5.1. Benchmark Demo - User Guide

5.1.1. Overview

The default application loaded on the AM64x is the Benchmark Demo. It’s purpose is to showcase the capabilities of the four R5F cores as well as the A53 core right out of the box. One of the four R5F benchmarks will run on one of the 4 R5F cores. There are 4 running options available for each benchmark.
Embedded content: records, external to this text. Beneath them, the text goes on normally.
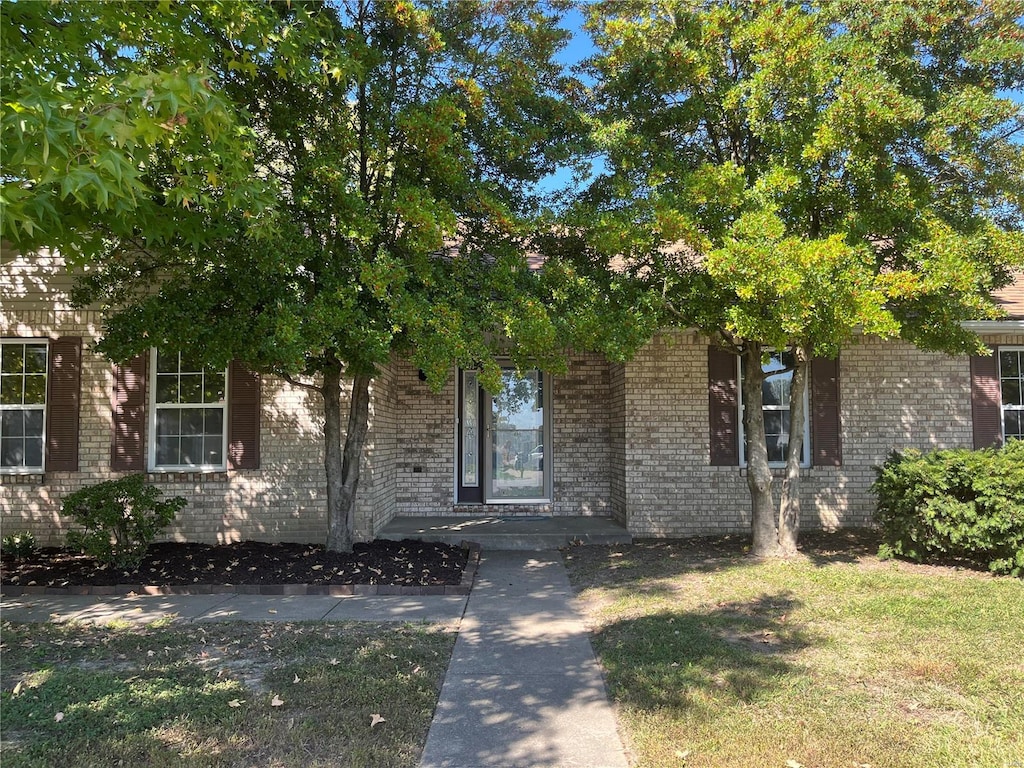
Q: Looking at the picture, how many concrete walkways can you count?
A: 2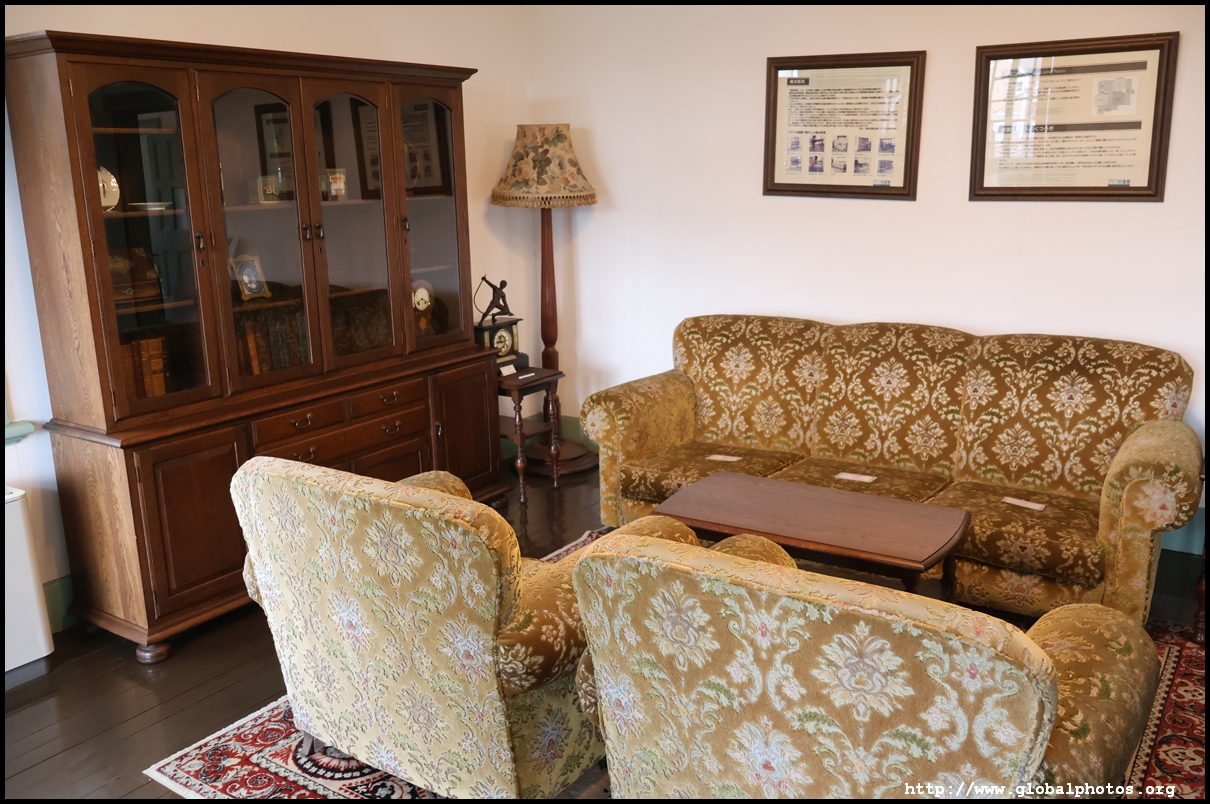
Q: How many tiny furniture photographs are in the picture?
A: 10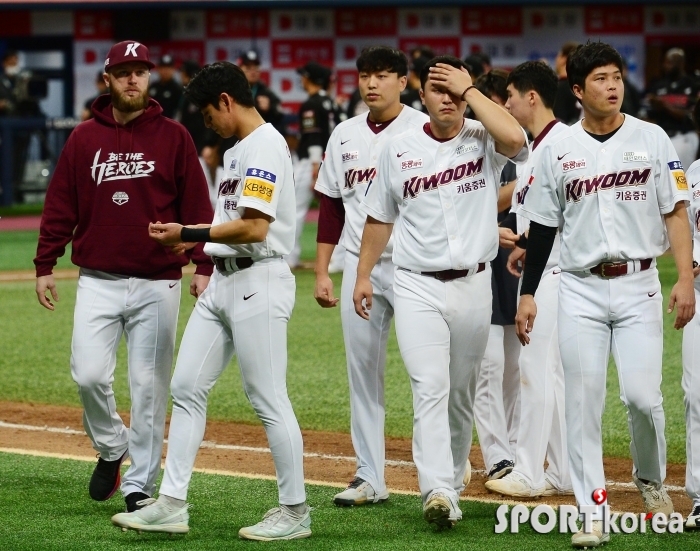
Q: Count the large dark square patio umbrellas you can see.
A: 0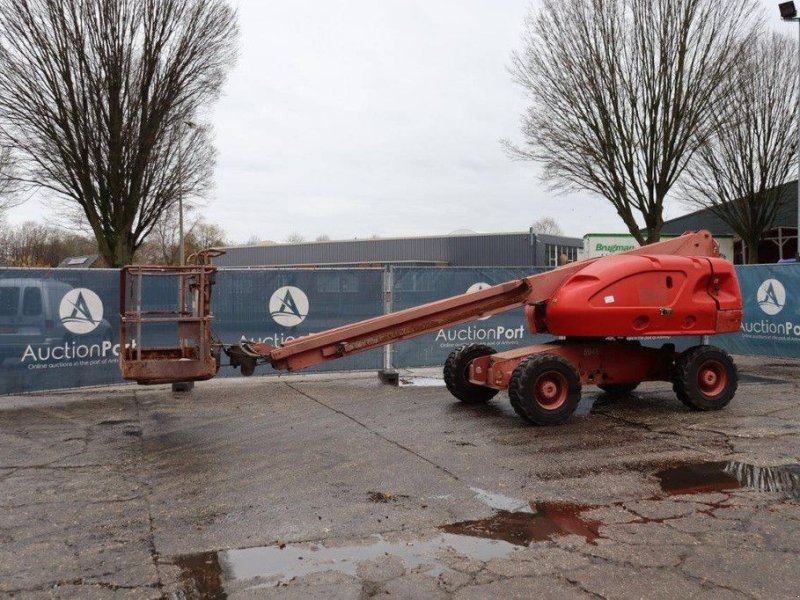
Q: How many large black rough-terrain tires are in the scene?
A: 4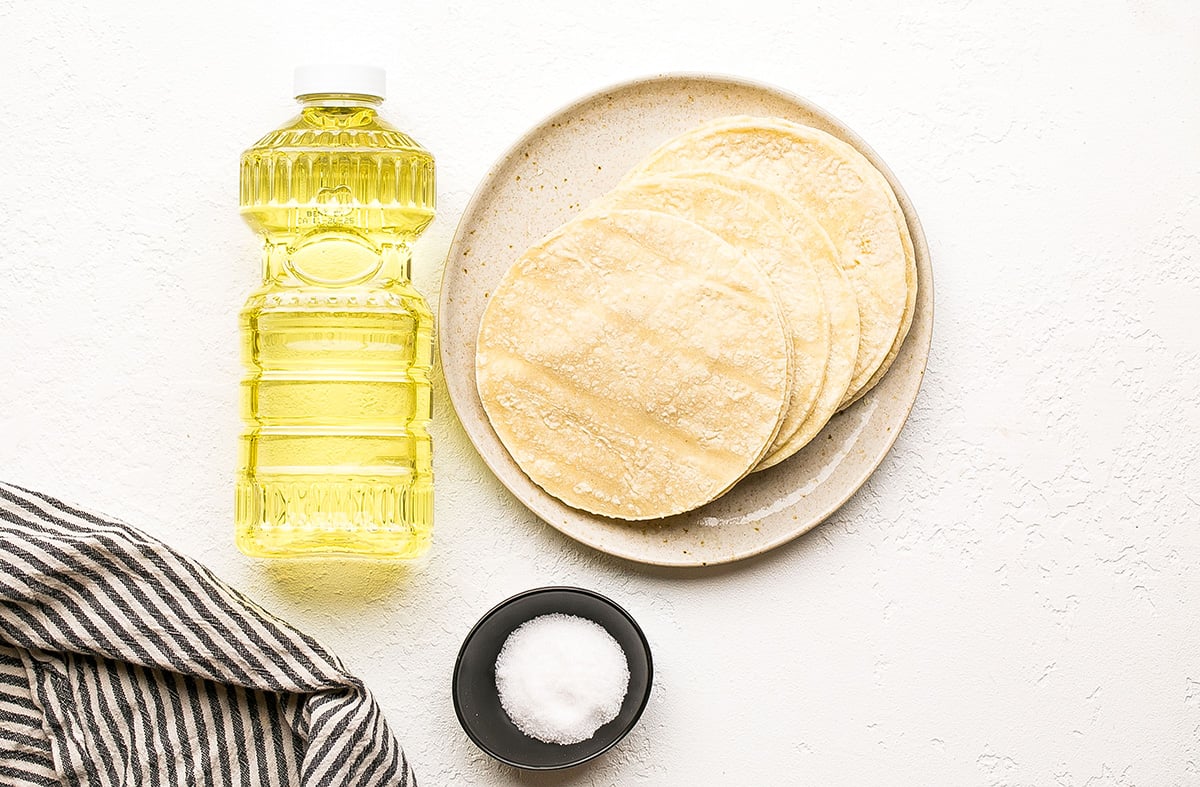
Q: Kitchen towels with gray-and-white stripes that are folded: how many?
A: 1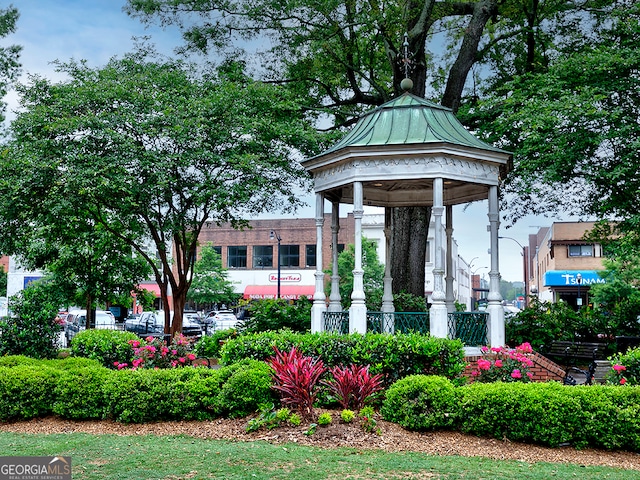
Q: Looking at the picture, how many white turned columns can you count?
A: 7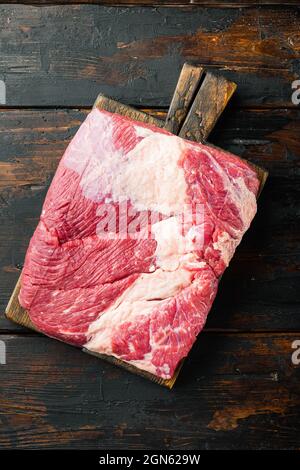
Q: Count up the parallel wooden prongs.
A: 2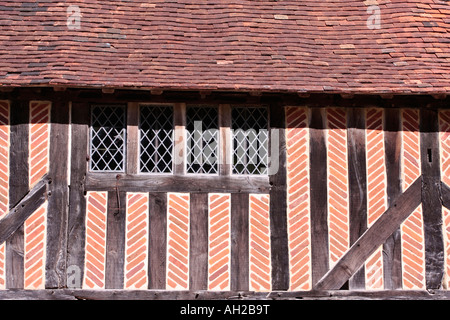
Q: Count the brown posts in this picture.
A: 12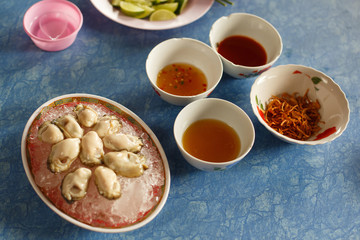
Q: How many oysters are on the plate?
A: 10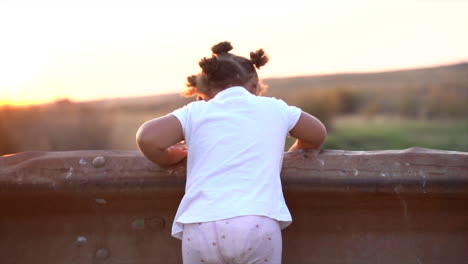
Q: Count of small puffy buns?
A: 4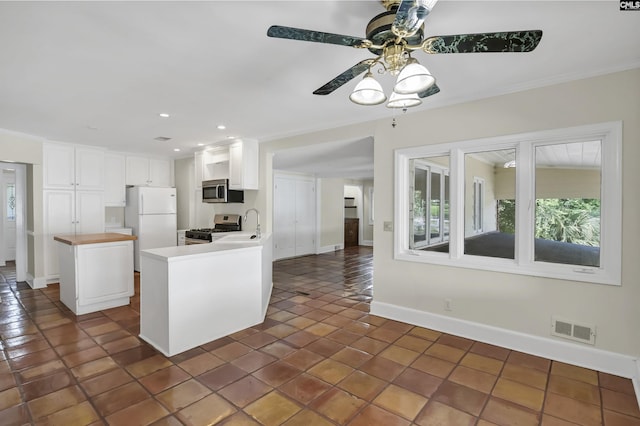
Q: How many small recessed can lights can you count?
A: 5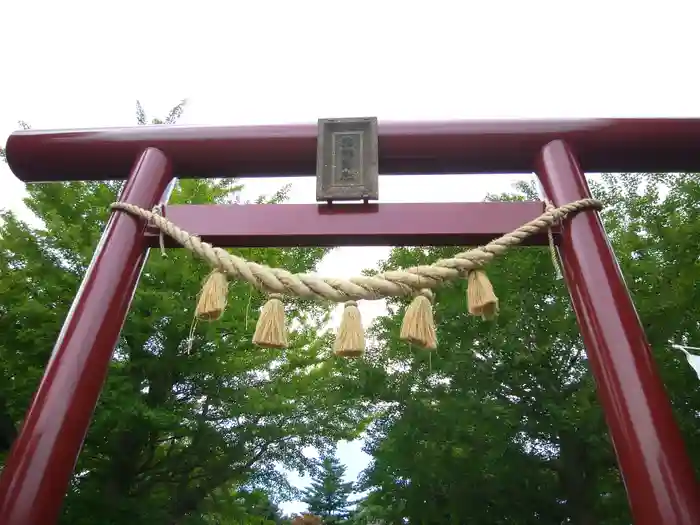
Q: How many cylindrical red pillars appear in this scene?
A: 2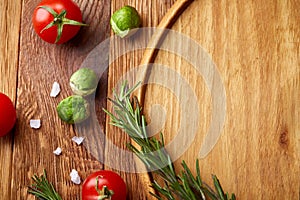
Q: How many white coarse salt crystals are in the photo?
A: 5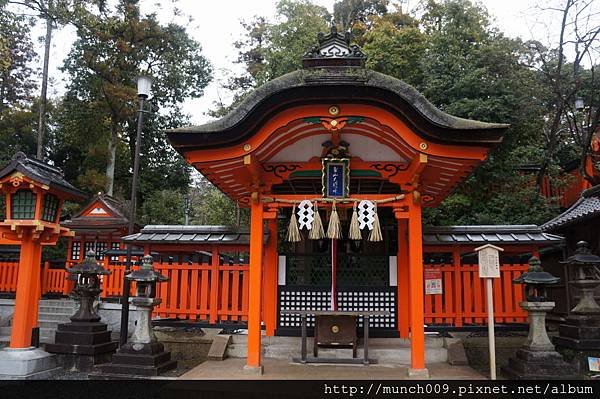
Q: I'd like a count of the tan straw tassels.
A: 5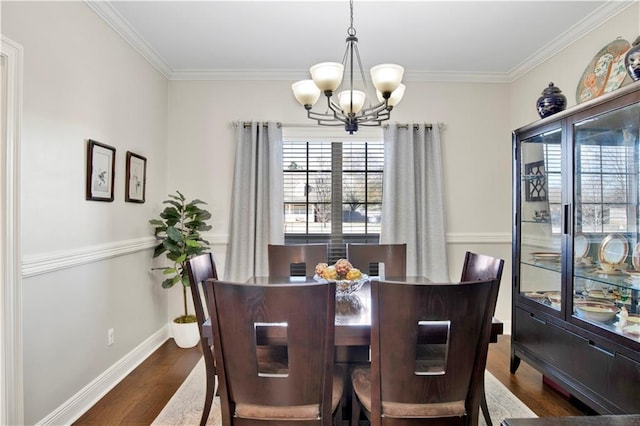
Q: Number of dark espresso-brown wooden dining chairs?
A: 6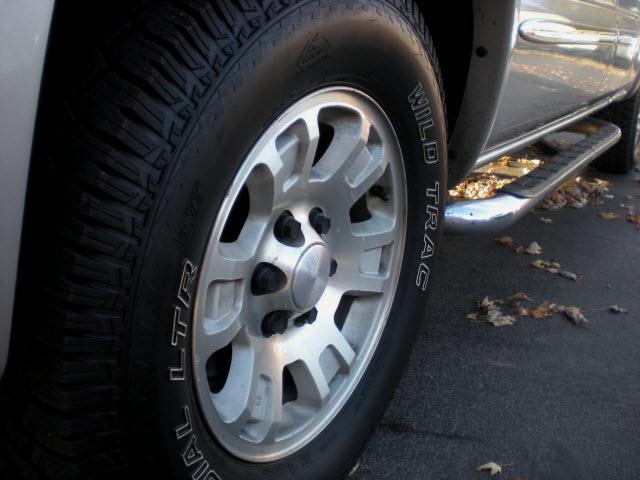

Users can switch using the drop-down to test the AM64x and view it’s performance.

All of the necessary equipment requirement and instructions are provided here.

5.1.2. Hardware Prerequisites

  • TI AM64x EVM
  • PC (Windows or Linux)
  • Ethernet cables
  • Ethernet switch or ethernet router with DHCP service
  • SD card (minimum 2GB)

5.1.3. Get Started

  1. Follow the instructions in section Create SD Card with Default Images to create an SD card with the prebuilt WIC image.

  2. Insert the SD card into the AM64x EVM

  3. Set the AM64x EVM Boot mode to “Boot from SD card”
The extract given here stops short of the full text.